De Leonism and the Russian Revolution

The Russian Revolution was the most momentous event in the entire history of working class struggle against capitalism domination, more important even than the Paris Commune in 1871. It occurred at the confluence of tremendous social, economic and political forces at the beginning of the 20th century: the onset of the decadent phase of capitalist development, the global imperialist slaughter of World War I, and the revolutionary proletarian response to the historic choice of war or revolution posed by the global capitalist crisis. Capitalism's entry into its decadent phase meant that the system had completed its historic task of creating a world market, and had ceased to be historically progressive, no longer capable of continuing to foster the dramatic development of the productive forces. Instead it had become what Marx had called a fetter on the further development of the productive forces, and posed the necessity of proletarian revolution to push aside the rotten carcass of decaying capitalism and replace it with the dictatorship of the proletariat that could preside over the transformation of society to communism. With the completion of the world market, the only way that any nation could expand was at the expense of a rival, increasing imperialist rivalries and leading to the perspective of imperialist war as the means for survival and expansion for the different national capitals. The first world imperialist war was an unprecedented butchery, consuming more than 20 million lives, most of them civilians, sacrificed in the struggle to re-carve the world market.

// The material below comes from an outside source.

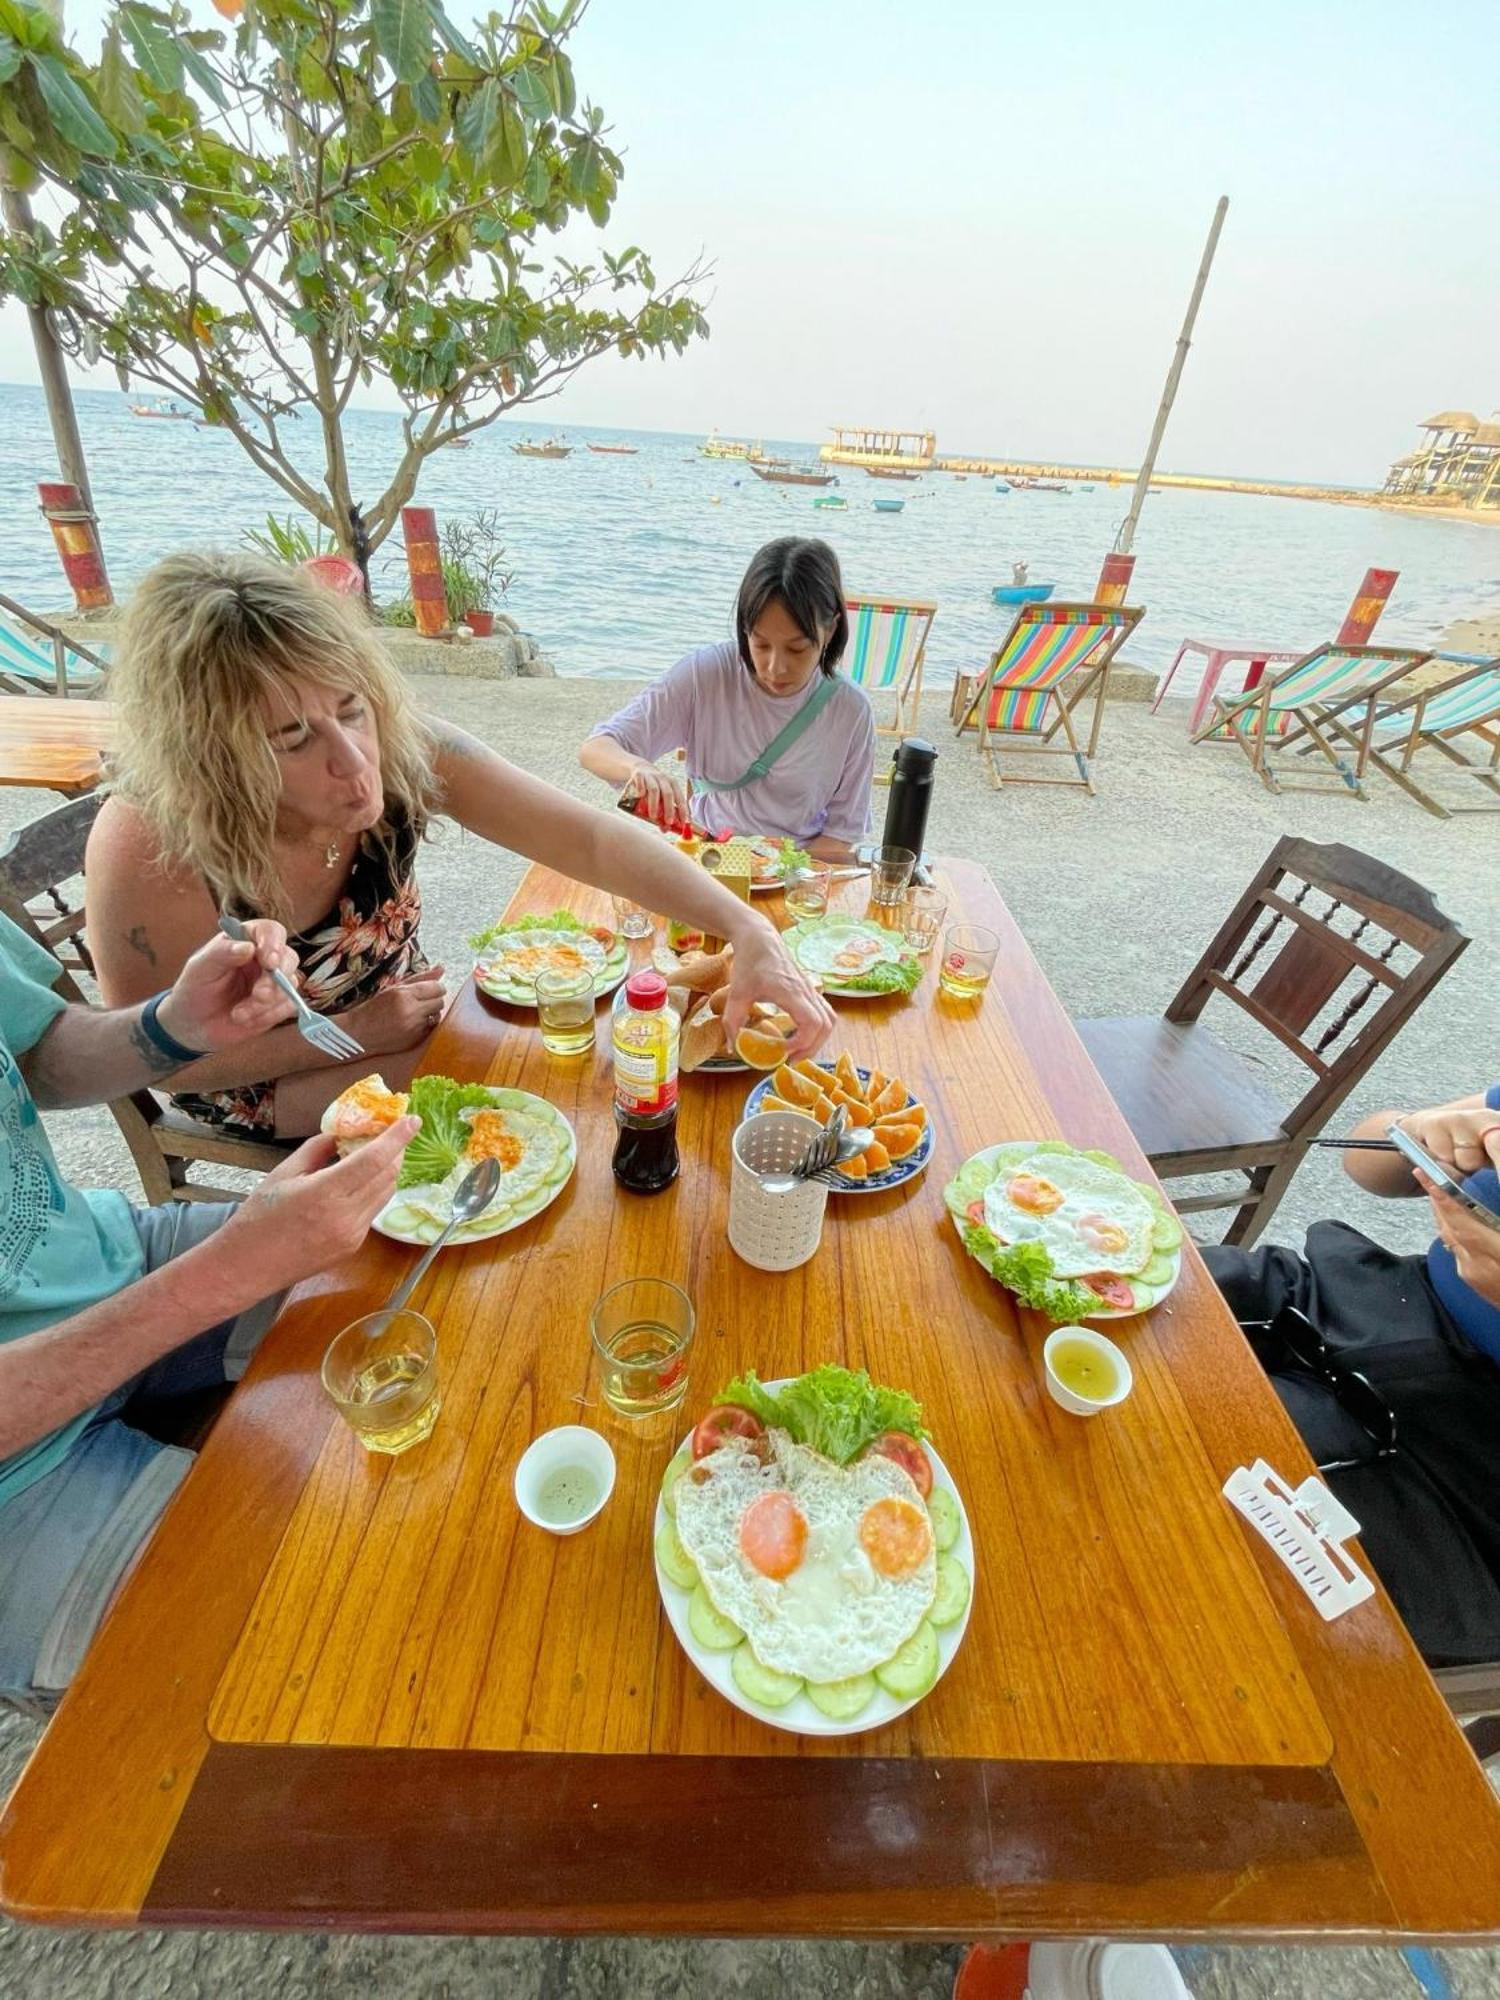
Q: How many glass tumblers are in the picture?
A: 8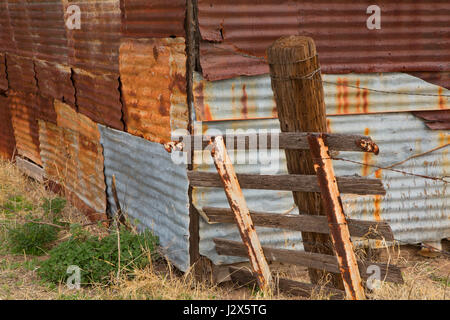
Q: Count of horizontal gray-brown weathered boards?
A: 5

In this context, the onset of capitalist decadence opened up serious theoretical tasks for the revolutionary workers movement, to understand the significance of the changed conditions of struggle for the working class, and to adjust the strategy and tactics of the workers movement to these dramatically altered circumstances. De Leonism's response to the changed epoch, as we shall see, was woefully inadequate, and completely cut off from the international revolutionary struggle.

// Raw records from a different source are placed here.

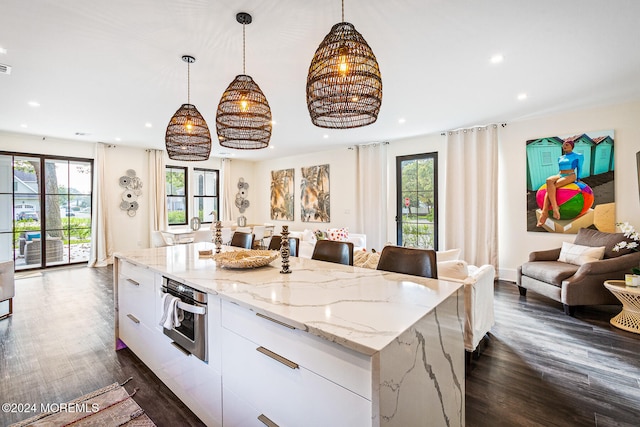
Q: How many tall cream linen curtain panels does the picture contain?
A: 5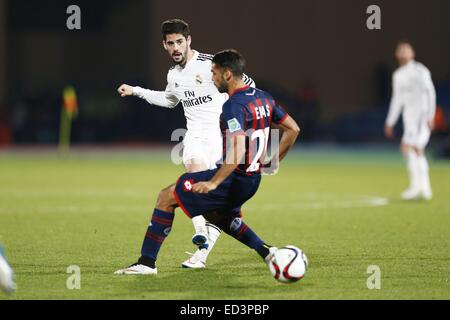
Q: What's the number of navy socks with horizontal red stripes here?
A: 2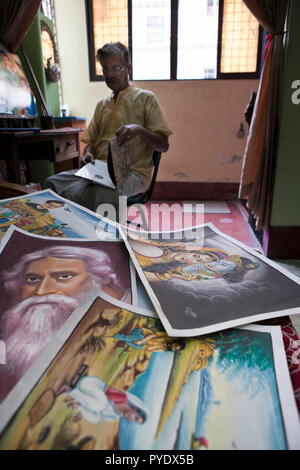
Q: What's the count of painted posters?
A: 4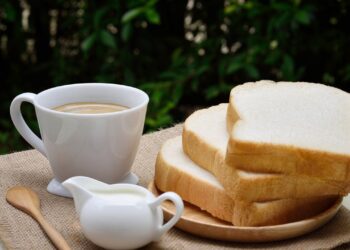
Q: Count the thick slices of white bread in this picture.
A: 3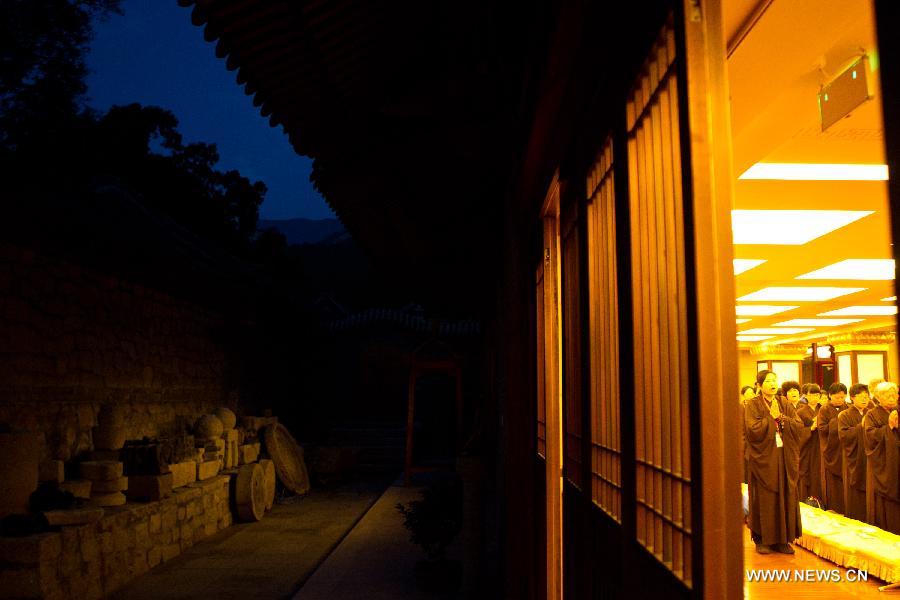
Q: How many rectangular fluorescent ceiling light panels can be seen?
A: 12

Daniel De Leon died in May 1914, less than three months before the outbreak of the imperialist world war and the collapse of the Second International. Thus, his followers in the Socialist Labor Party (SLP) had to respond without direct guidance from their theoretical benefactor to the disgraceful betrayal of the principles of proletarian internationalism by the major social democratic parties. In general, these parties rallied to the support of their respective bourgeoisies and integrated themselves into their state's efforts to mobilize the working class for the imperialist carnage. The SLP responded with a principled defense of proletarian internationalism, but did not mount an energetic intervention within the proletariat on this question.

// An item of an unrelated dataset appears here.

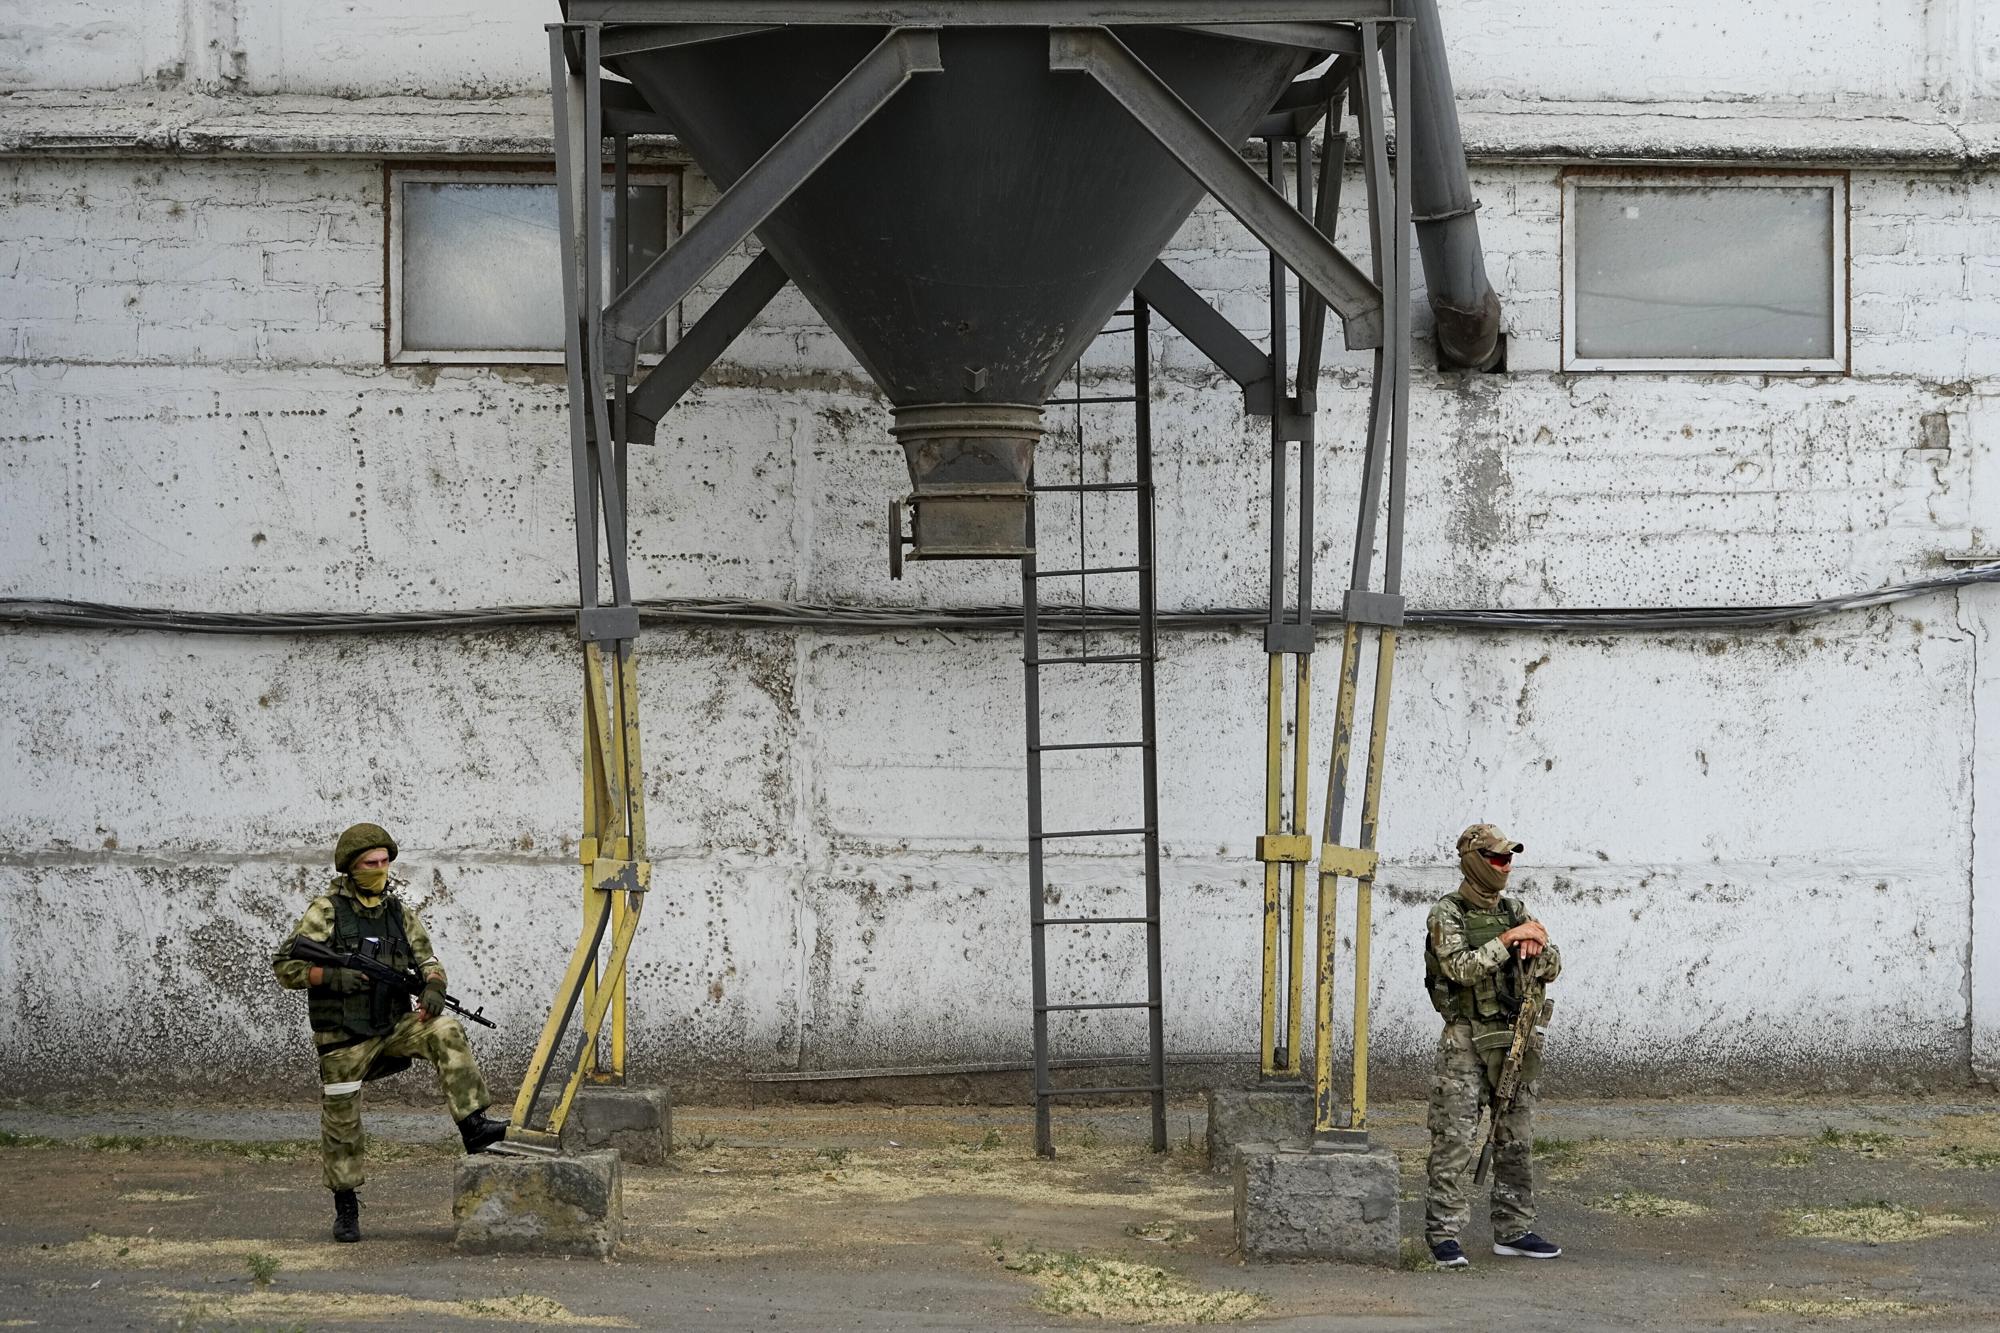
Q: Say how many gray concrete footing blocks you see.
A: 4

When the Russian Revolution broke out in 1917, the De Leonists were initially supportive, as were proletarian activists throughout the world. But their sympathy with Bolshevism was colored by an exaggerated sense of their own self-importance in regard to events in Russia. For example, Boris Reinstein, a former SLP member, who had returned to Russia on his own, had been named head of the Bureau of International Revolutionary Propaganda in Moscow. Despite the fact that Reinstein had previously been in disfavor within the SLP because of his willingness to seek unity with the left of Debs' Socialist Party (SP), his position of responsibility in Moscow was viewed as a tribute to the SLP. In addition, in 1918, reports by John Reed upon his return from Russia about Lenin's purported high regard for De Leon also tended to swell the SLP's pride. According to the SLP's Weekly People, Lenin was "a great admirer of Daniel De Leon, considering him the greatest of modern Socialists-the only one who has added anything to Socialist thought since Marx." Whether Reed's reports were accurately reported or whether Reed purposely exaggerated Lenin's "admiration" of De Leon as a tactic to woo the SLP to support the Russian Revolution and eventually join the Third International, is debatable. Lenin was clearly aware of De Leon and the SLP, and on several occasions warned against its sectarianism, while at the same time he envisioned a possible regroupment of the SLP, or at least elements of the SLP, with the left of the SP to form the Communist Party. It is definitely possible that Lenin considered that De Leon's conception of Socialist Industrial Unions vaguely anticipated the soviets, or workers councils, developed by the proletariat in Russia, as the historically discovered form of the dictatorship of the proletariat. There is absolutely no way that Lenin could have abided De Leonism's rejection of the dictatorship of the proletariat, refusal to recognize the need for a period of transition between capitalism and communism, insistence that the Socialist Industrial Unions concept was superior to the workers councils developed by the proletariat in the actual struggle, and blind faith in bourgeois democracy and revolution at the ballot box.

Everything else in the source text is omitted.